Work to be completed:
Only what runs from the line with "Q: Count the young men in this image." to the end of the data should appear in the answer, exactly as written and without pictures.

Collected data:
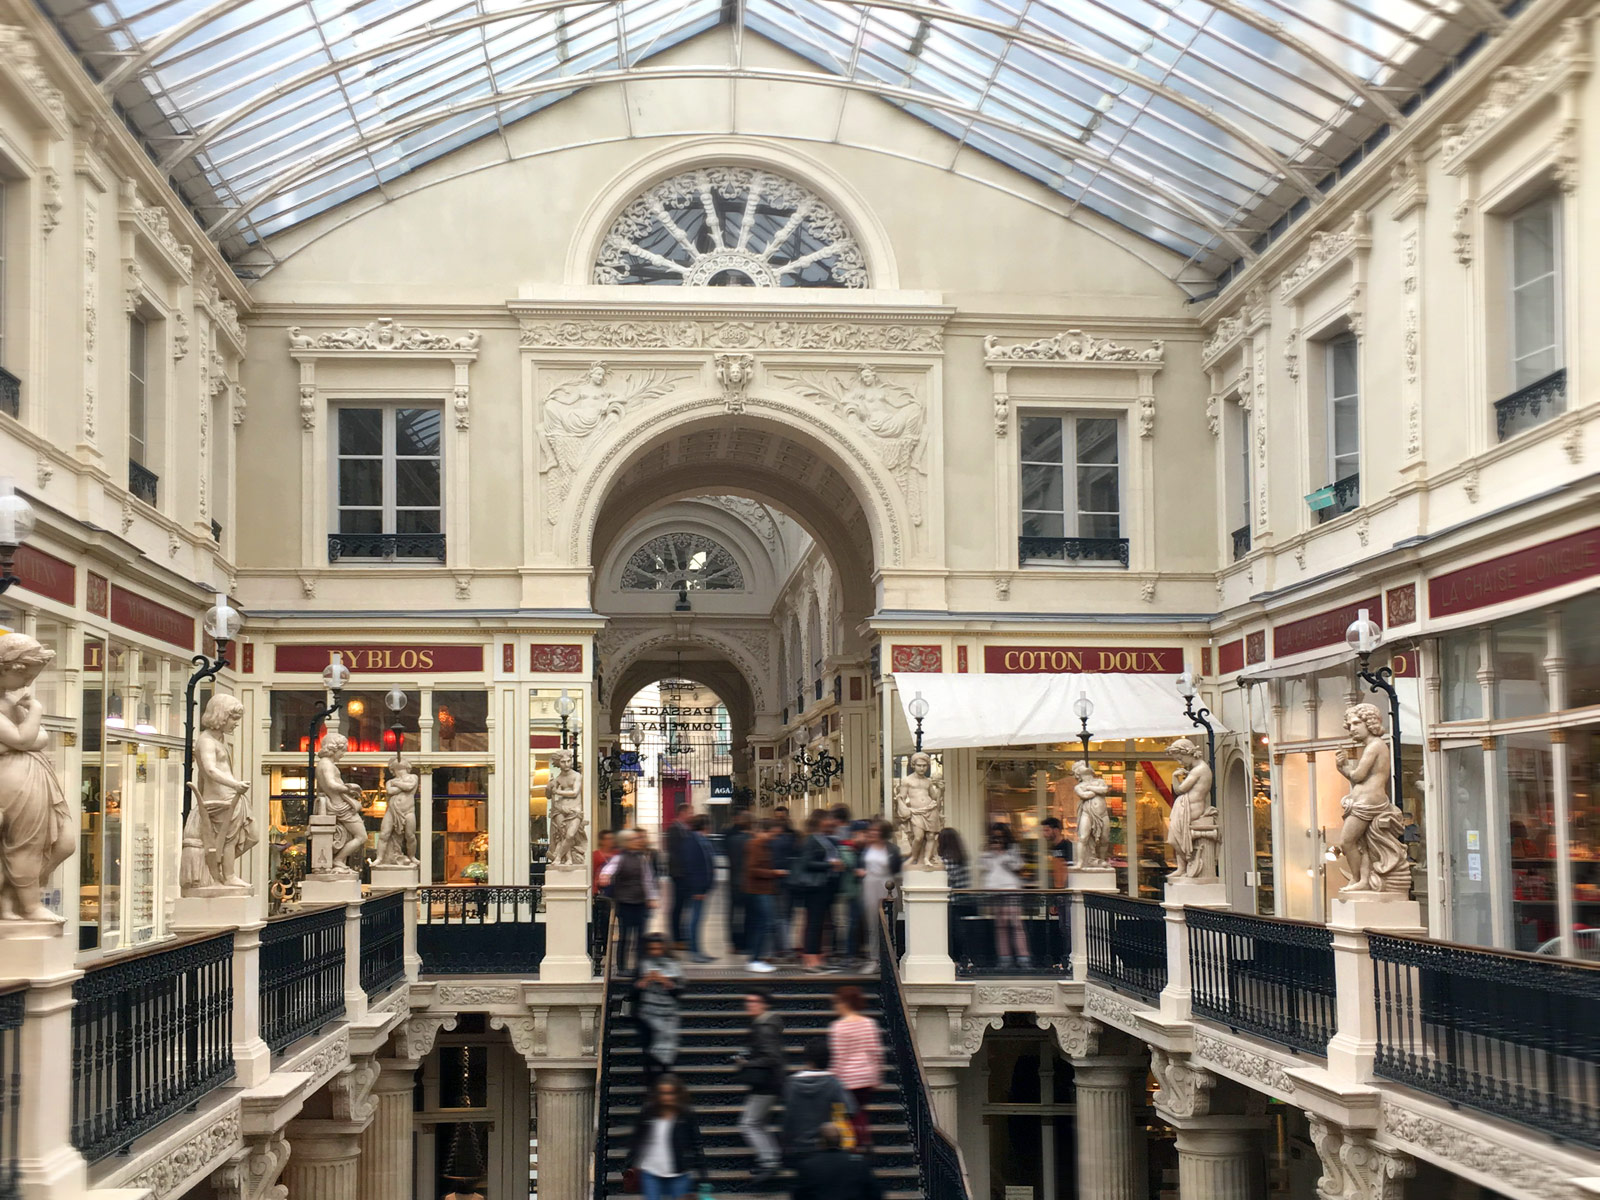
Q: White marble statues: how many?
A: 9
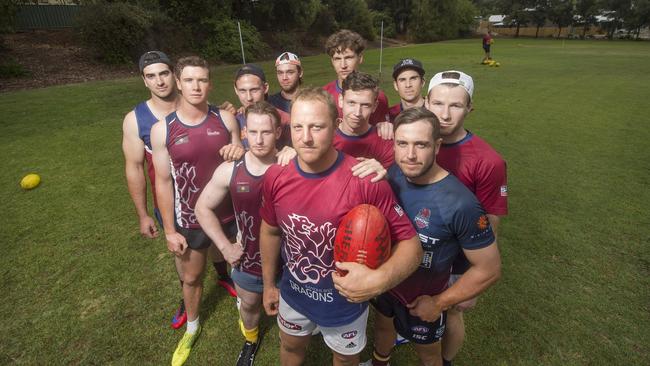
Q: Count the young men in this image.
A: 11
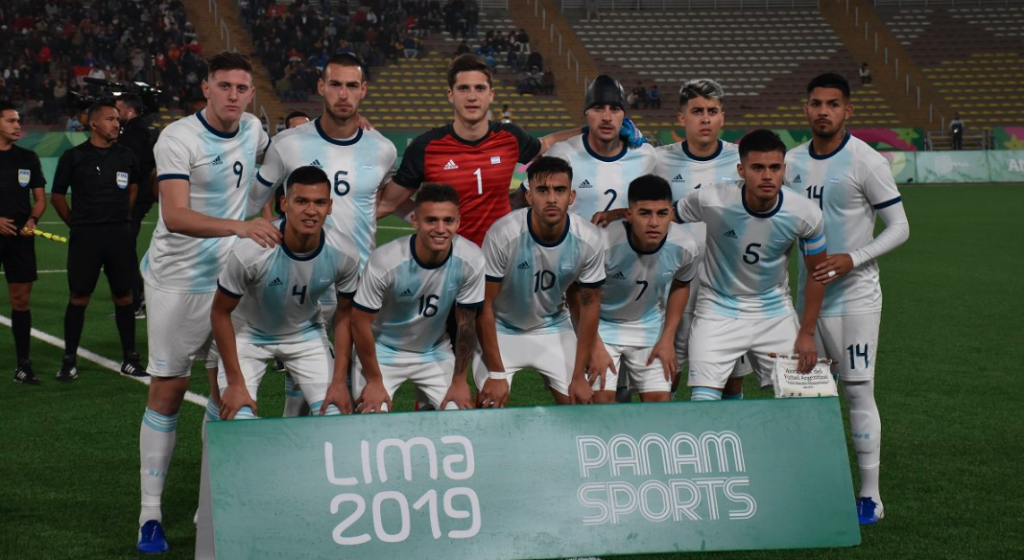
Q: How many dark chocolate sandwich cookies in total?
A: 0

Answer to this problem:
Q: Count the young men in this image.
A: 11
Q: How many dark chocolate sandwich cookies in total?
A: 0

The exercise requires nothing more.